Exercise details:
Go through the records below and copy out every line that contains the word "white".

Source material:

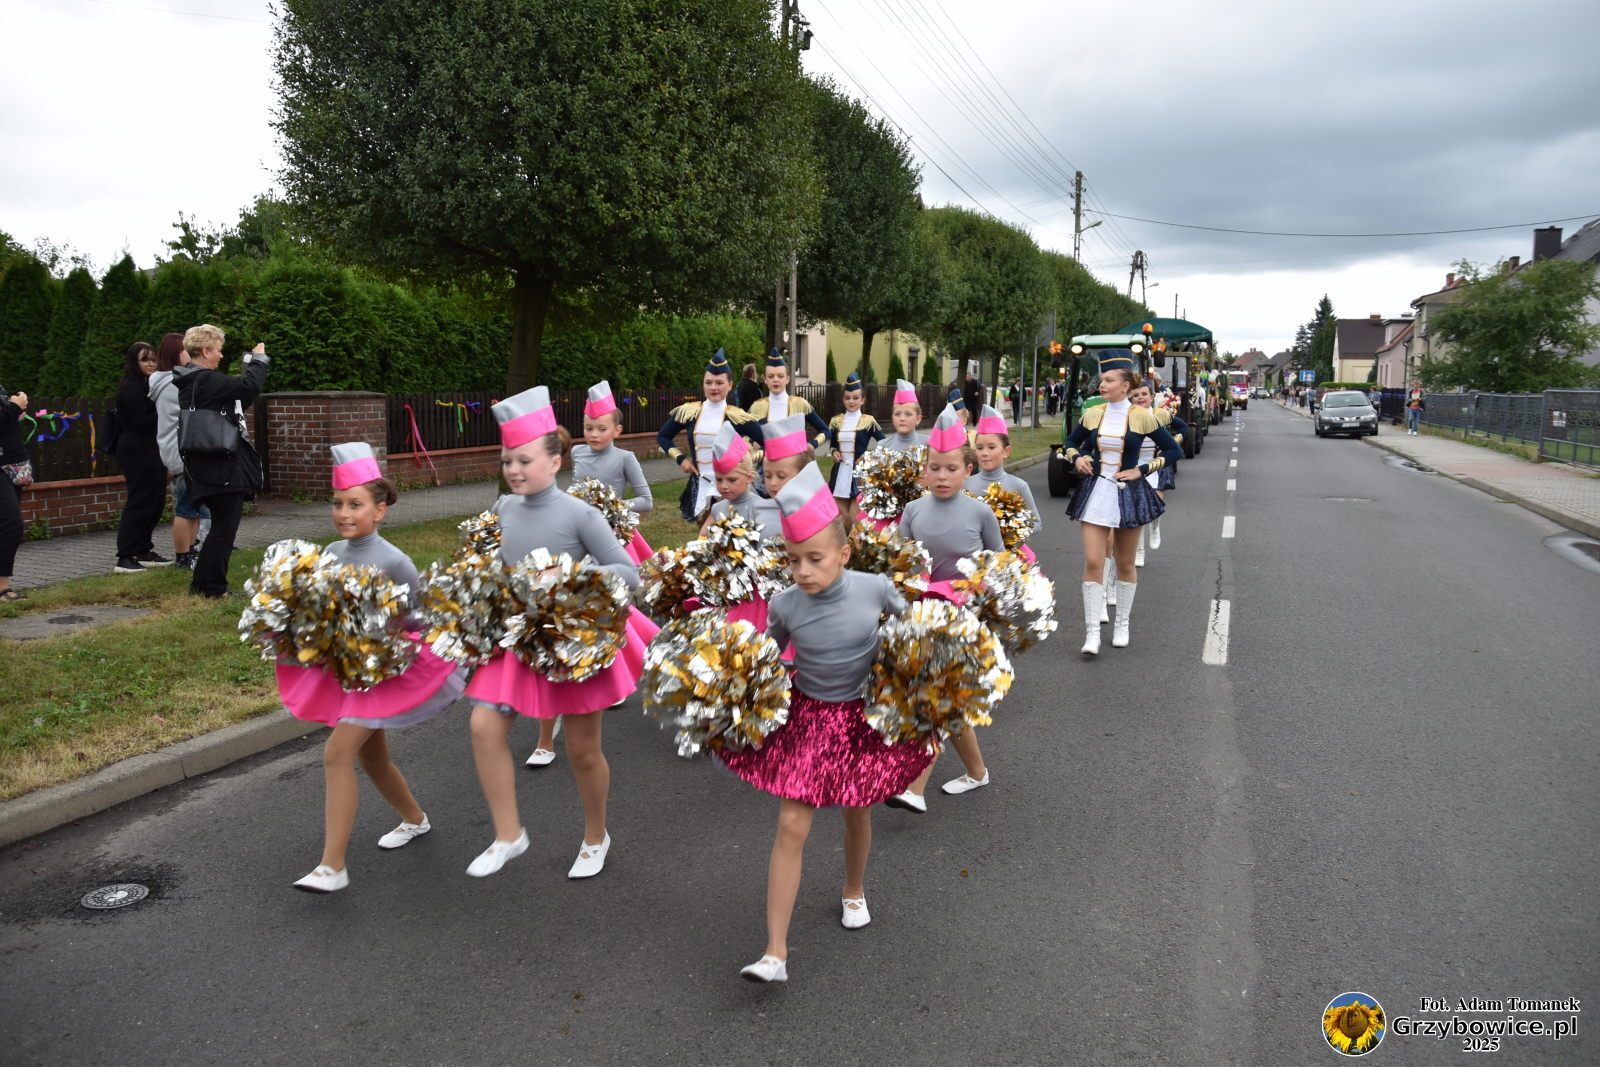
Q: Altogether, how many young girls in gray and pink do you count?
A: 9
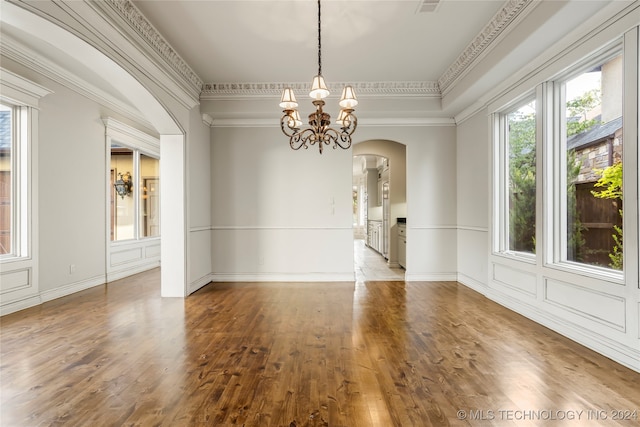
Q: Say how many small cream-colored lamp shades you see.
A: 5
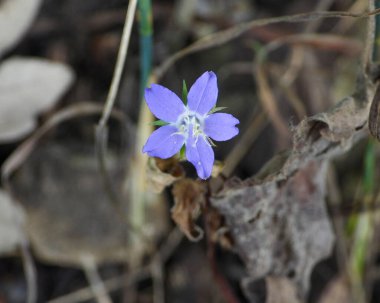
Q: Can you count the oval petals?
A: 5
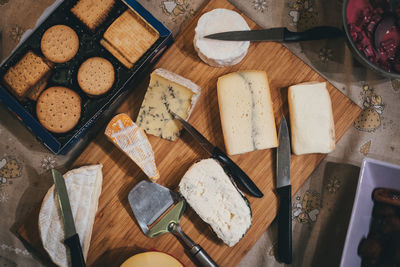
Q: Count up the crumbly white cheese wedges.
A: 1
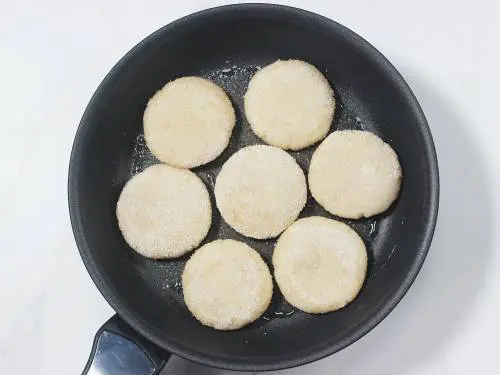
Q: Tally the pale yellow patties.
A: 7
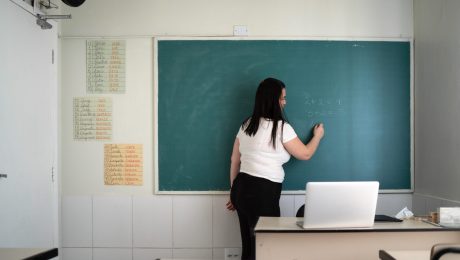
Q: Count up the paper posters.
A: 3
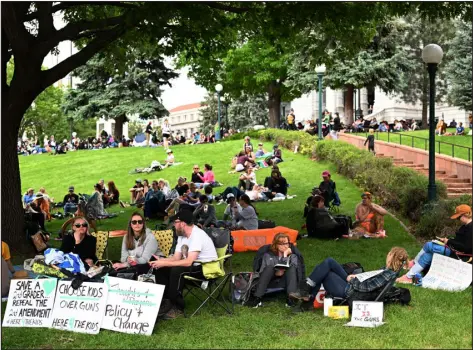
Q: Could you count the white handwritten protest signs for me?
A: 5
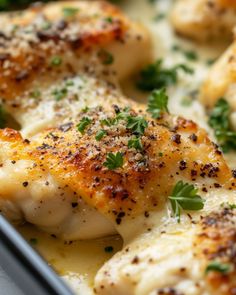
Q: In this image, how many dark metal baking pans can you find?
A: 1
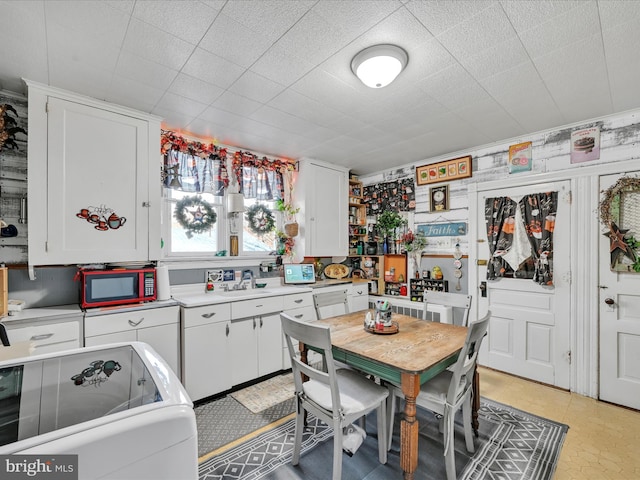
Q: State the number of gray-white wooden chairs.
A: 4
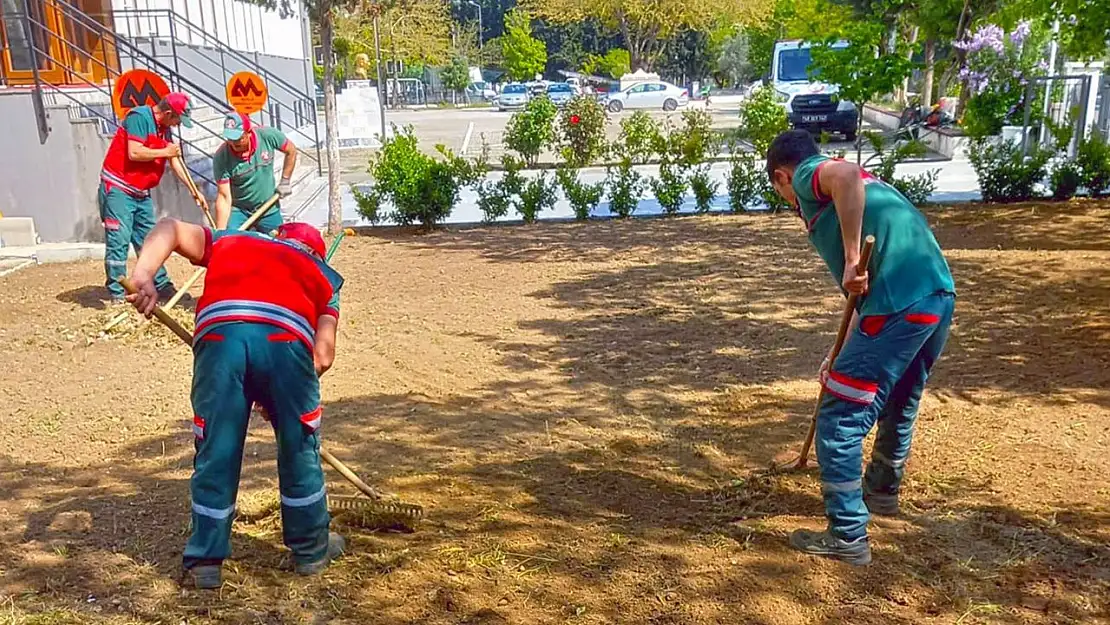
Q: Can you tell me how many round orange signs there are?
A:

Solution below:
Q: Count up the crumbly white cheese wedges.
Q: Could you count the white handwritten protest signs for me?
Q: State the number of gray-white wooden chairs.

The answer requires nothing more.